24Toutefois, il est difficile nier que les experts basculent sur un mode explicite lorsqu’ils cherchent volontairement à améliorer leur performance. Pour mettre expérimentalement en évidence ce phénomène, Beilock & Carr (2004) ont demandé aux sujets de réaliser leurs putts avec un club atypique c’est à dire ayant un poids arbitraire et une forme en S. Les résultats montrent que chez les experts uniquement la nature du club modifie la précision des putts (le club atypique dégrade les performances) et le souvenir des mouvements. Ainsi lorsque le club est atypique, les experts rapportent plus d’étapes sur leur mouvement que les novices alors que les résultats sont inversés pour un club ordinaire. L’ensemble de ces résultats suggère que (1) les novices et les experts utilisent spontanément un apprentissage respectivement explicite ou implicite et (2) l’originalité du club contraint les experts à basculer sur un contrôle explicite de leurs gestes qui dégrade leurs performances mais accroît la représentation consciente qu’ils ont de leurs mouvements. Ce résultat peut être assimilé à l’hypothèse de « dé-automatisation » introduite par Deikman (1969) qui consiste à supprimer l’automatisation des mouvements en portant l’attention sur les actions et les perceptions (Ford et al., 2005). Dans le cadre de la dissociation implicite/explicite, Masters (1992) utilise le terme de « réinvestissement » qui réfère à la propension à manipuler des savoirs explicites conscients en utilisant la mémoire de travail a fin de contrôler les mouvements.
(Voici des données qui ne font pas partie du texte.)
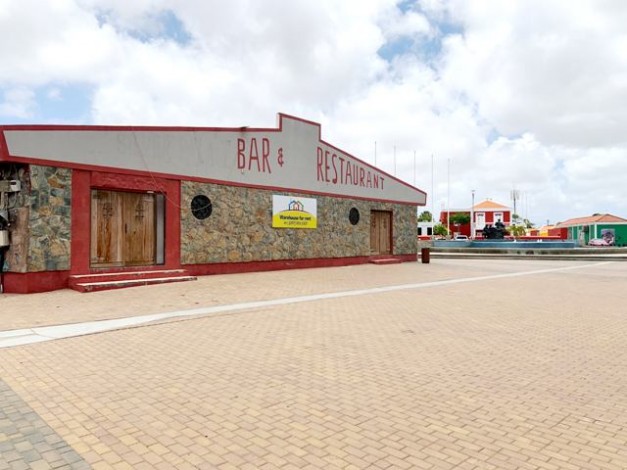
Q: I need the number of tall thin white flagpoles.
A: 5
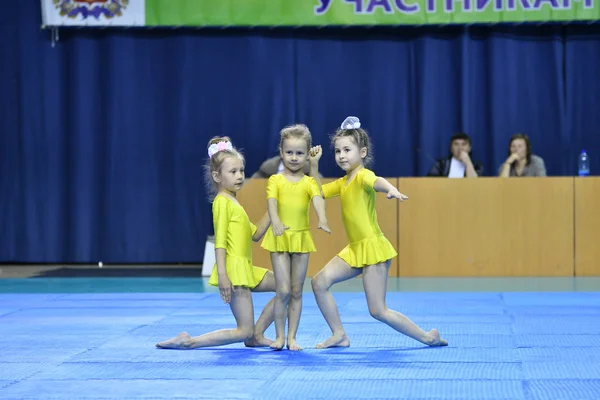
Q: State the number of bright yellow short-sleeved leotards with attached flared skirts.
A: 3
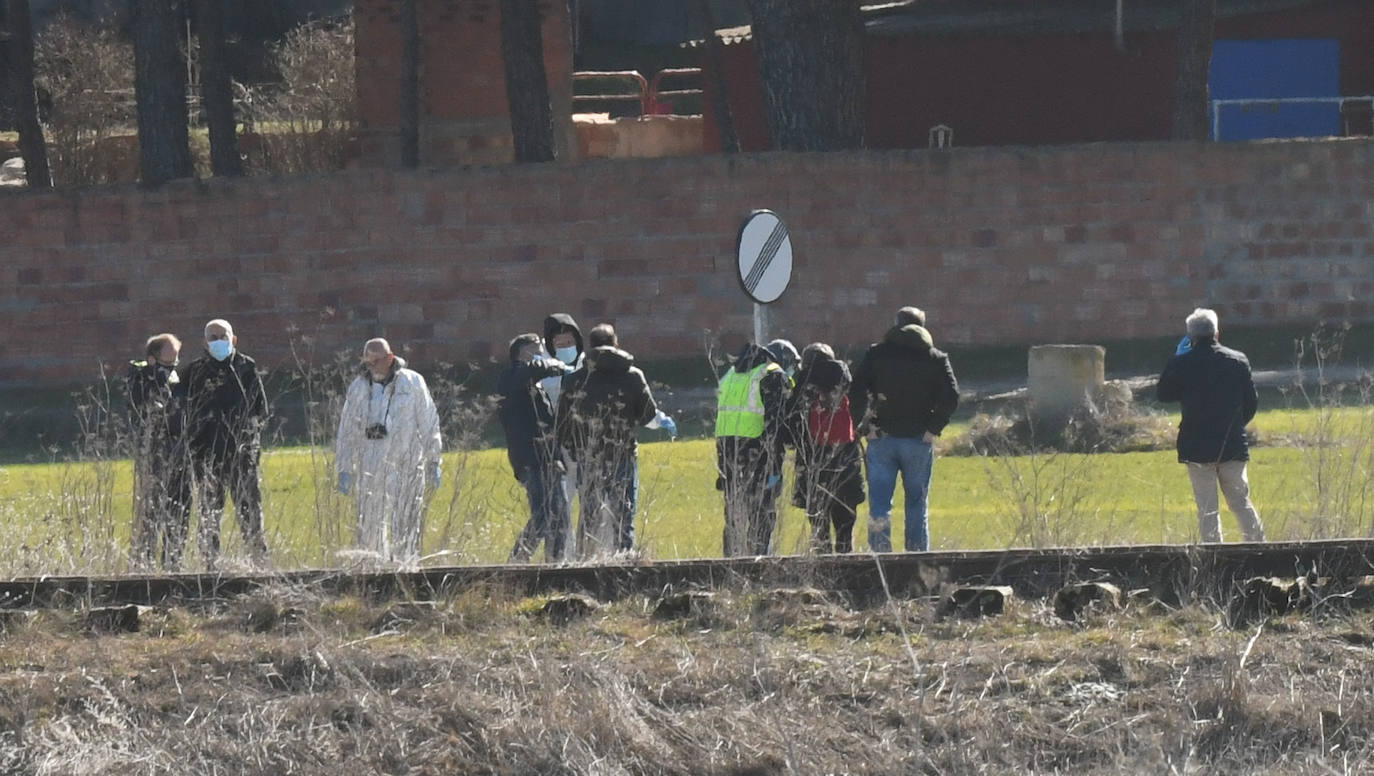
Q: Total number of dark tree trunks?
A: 8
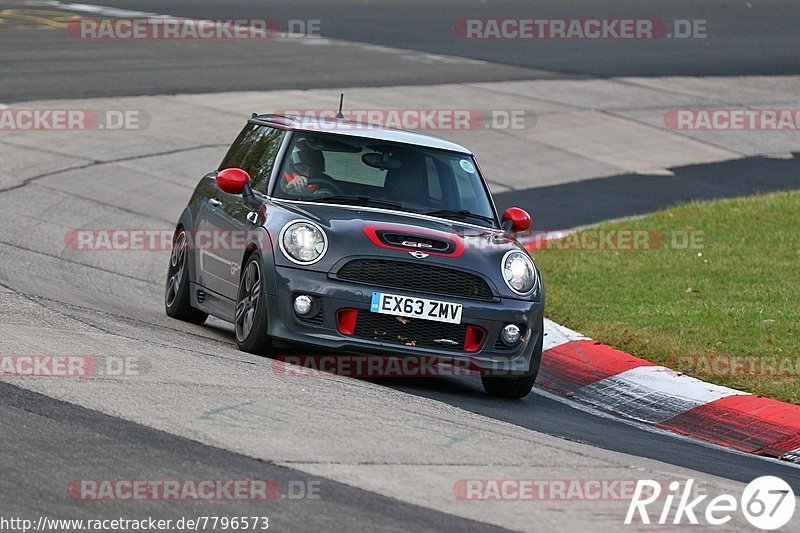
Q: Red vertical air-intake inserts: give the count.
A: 2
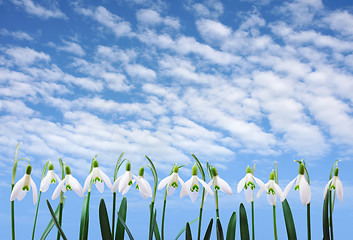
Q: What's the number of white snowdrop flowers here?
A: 13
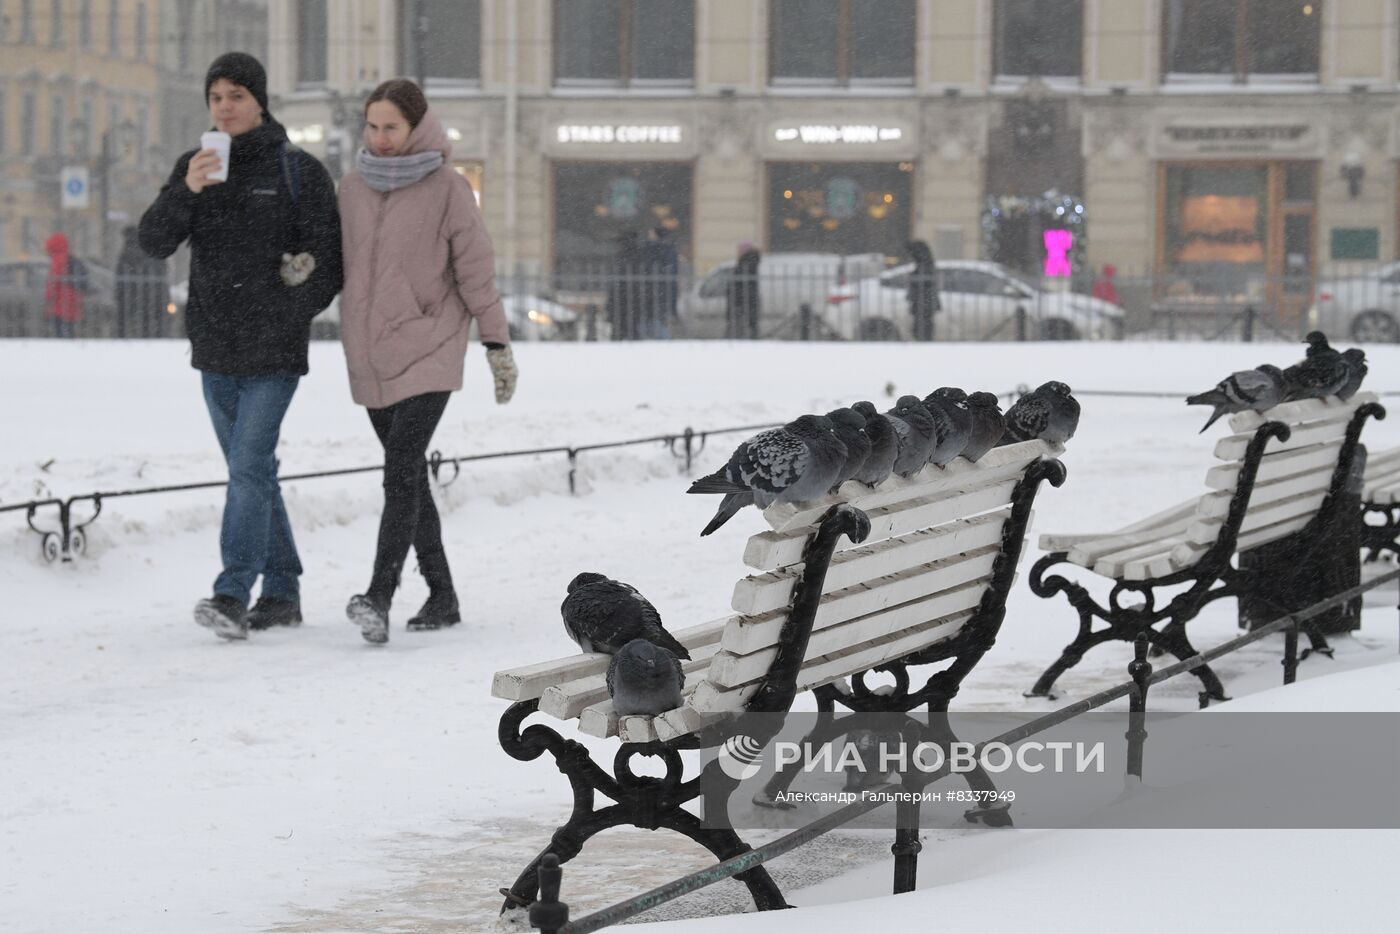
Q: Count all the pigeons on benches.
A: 12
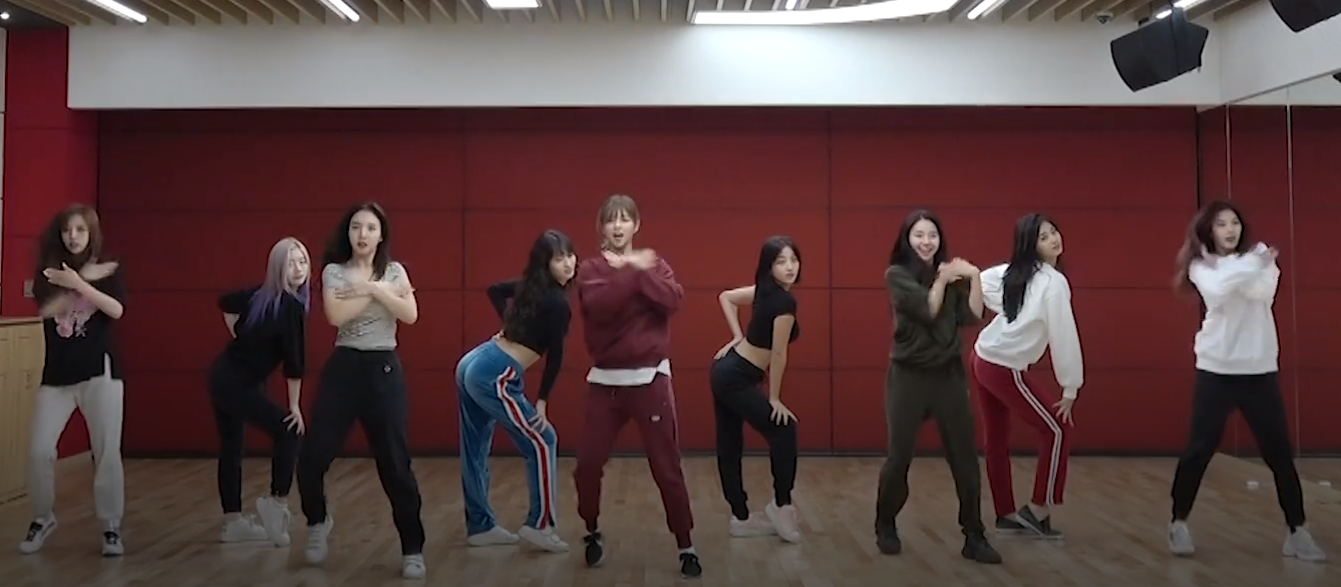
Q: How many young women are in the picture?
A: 9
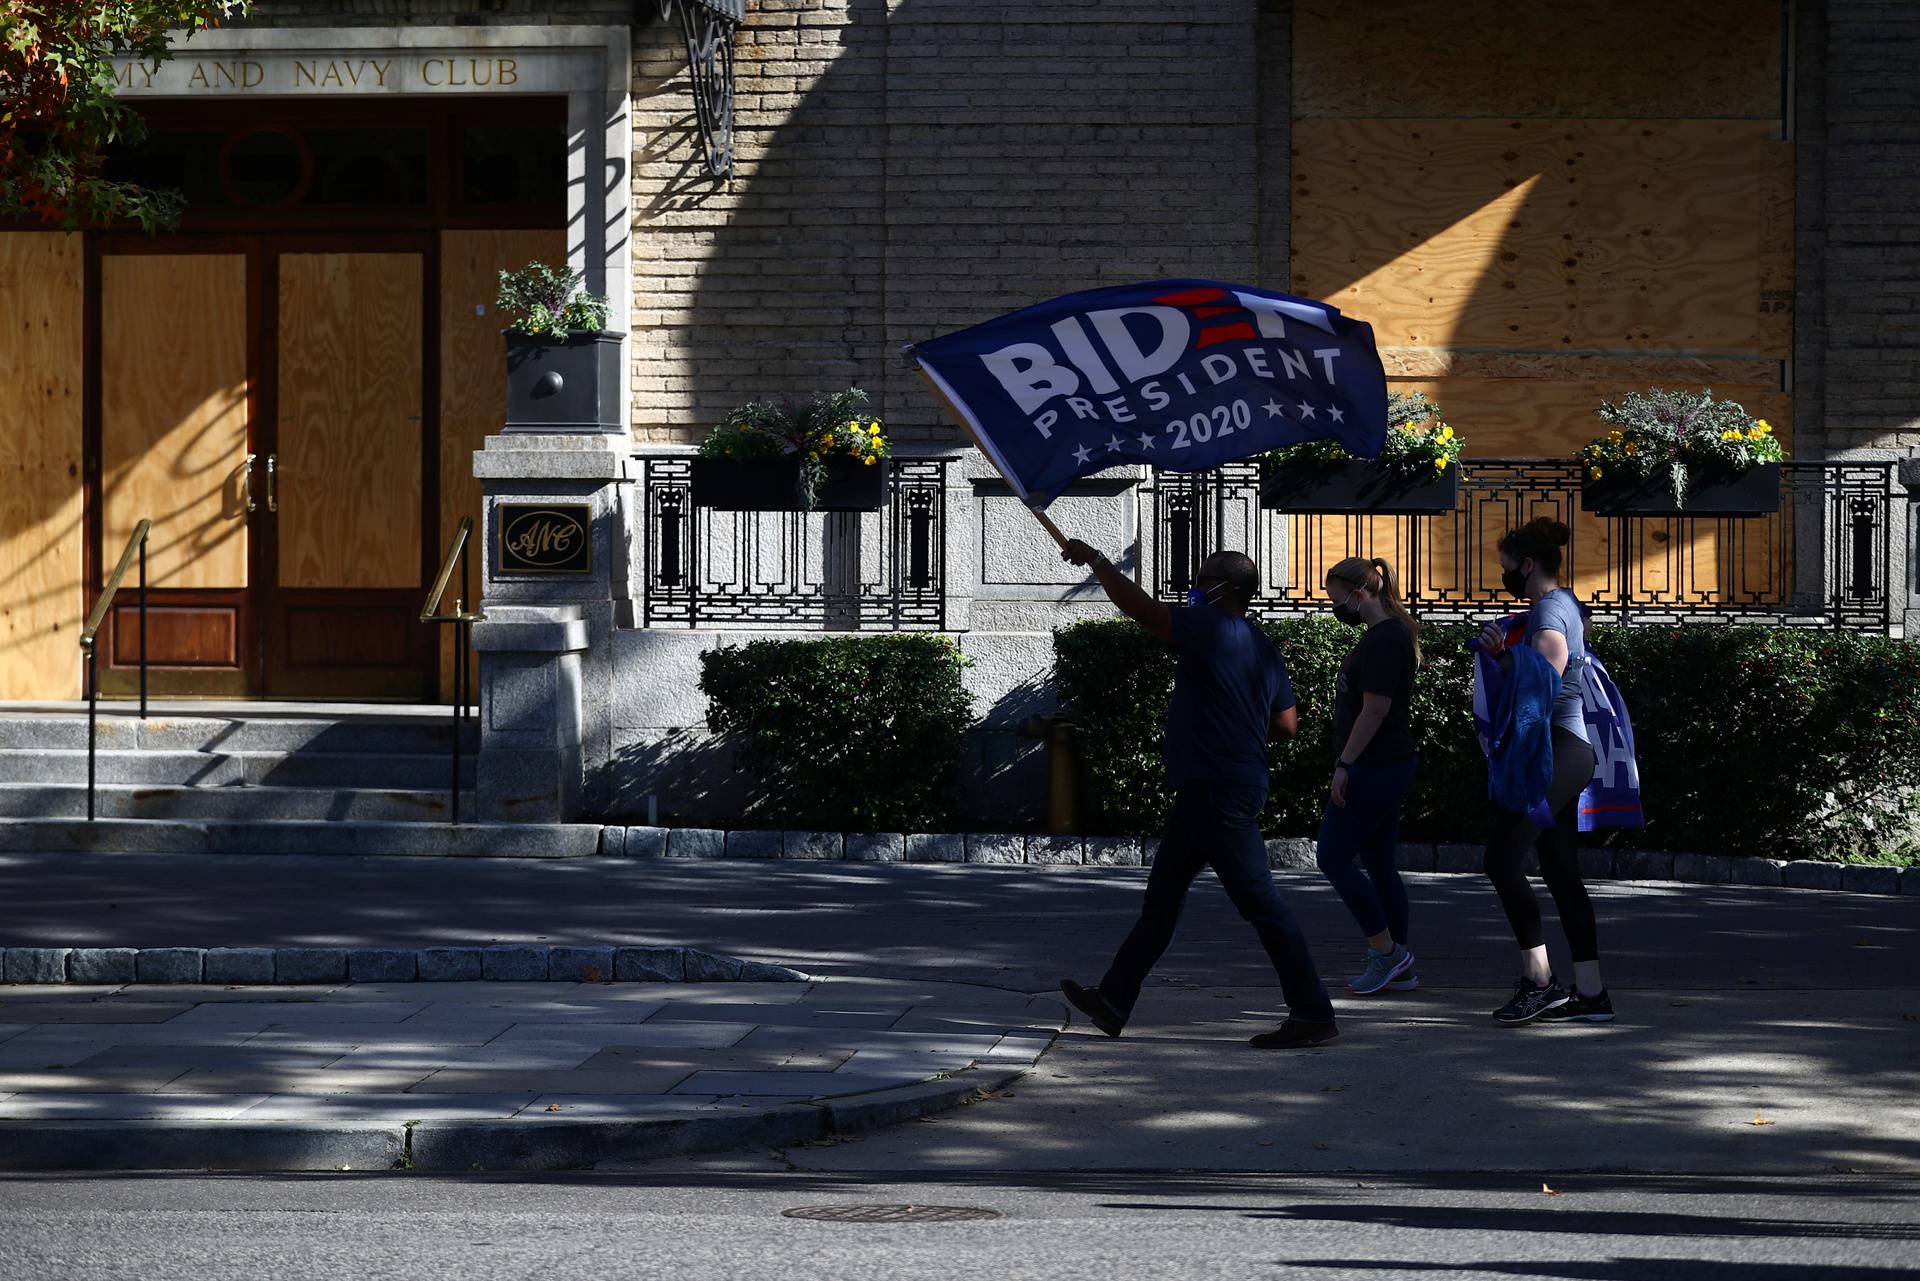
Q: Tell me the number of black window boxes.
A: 3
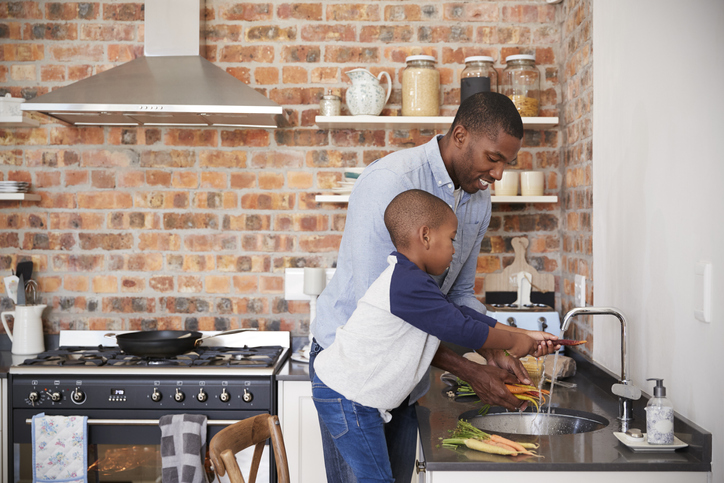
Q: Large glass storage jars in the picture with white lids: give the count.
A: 3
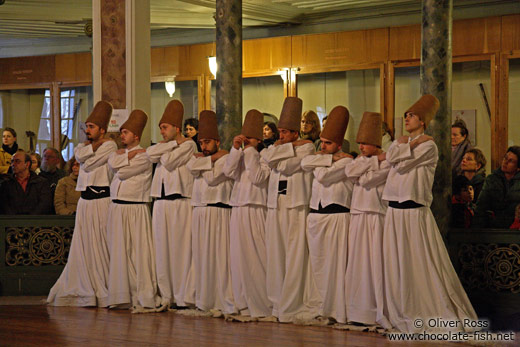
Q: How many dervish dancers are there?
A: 9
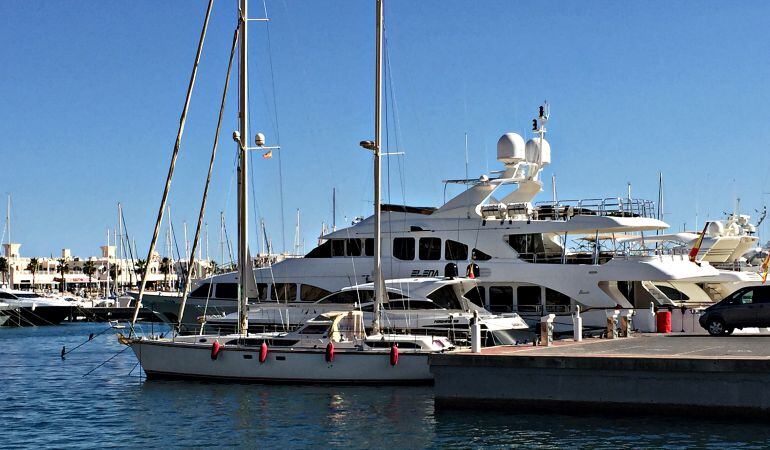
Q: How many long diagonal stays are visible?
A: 2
25Selon l’hypothèse des « processus conscients », la focalisation attentionnelle, qu’elle soit interne ou externe, entraîne un réinvestissement et le passage à un contrôle explicite. Une consigne de focalisation externe conduit le sujet à porter son attention sur une seule source d’information qui est extérieure au sujet. En revanche, une consigne de focalisation interne conduirait le sujet à porter son attention sur des informations internes mais également sur des éléments extérieurs lié au fait que ces derniers sont saillants. La focalisation interne entraînerait alors une surcharge des processus attentionnels en mémoire de travail. Or, Maxwell et al. (2000) ont montré chez des golfeurs débutants qu’une surcharge de la mémoire de travail (consécutive à une double tâche de génération aléatoire de lettres) est associée à une réduction des performances et de l’apprentissage. La chute des performances associée à la focalisation interne pourrait alors s’expliquer par la surcharge en mémoire de travail induite par cette focalisation.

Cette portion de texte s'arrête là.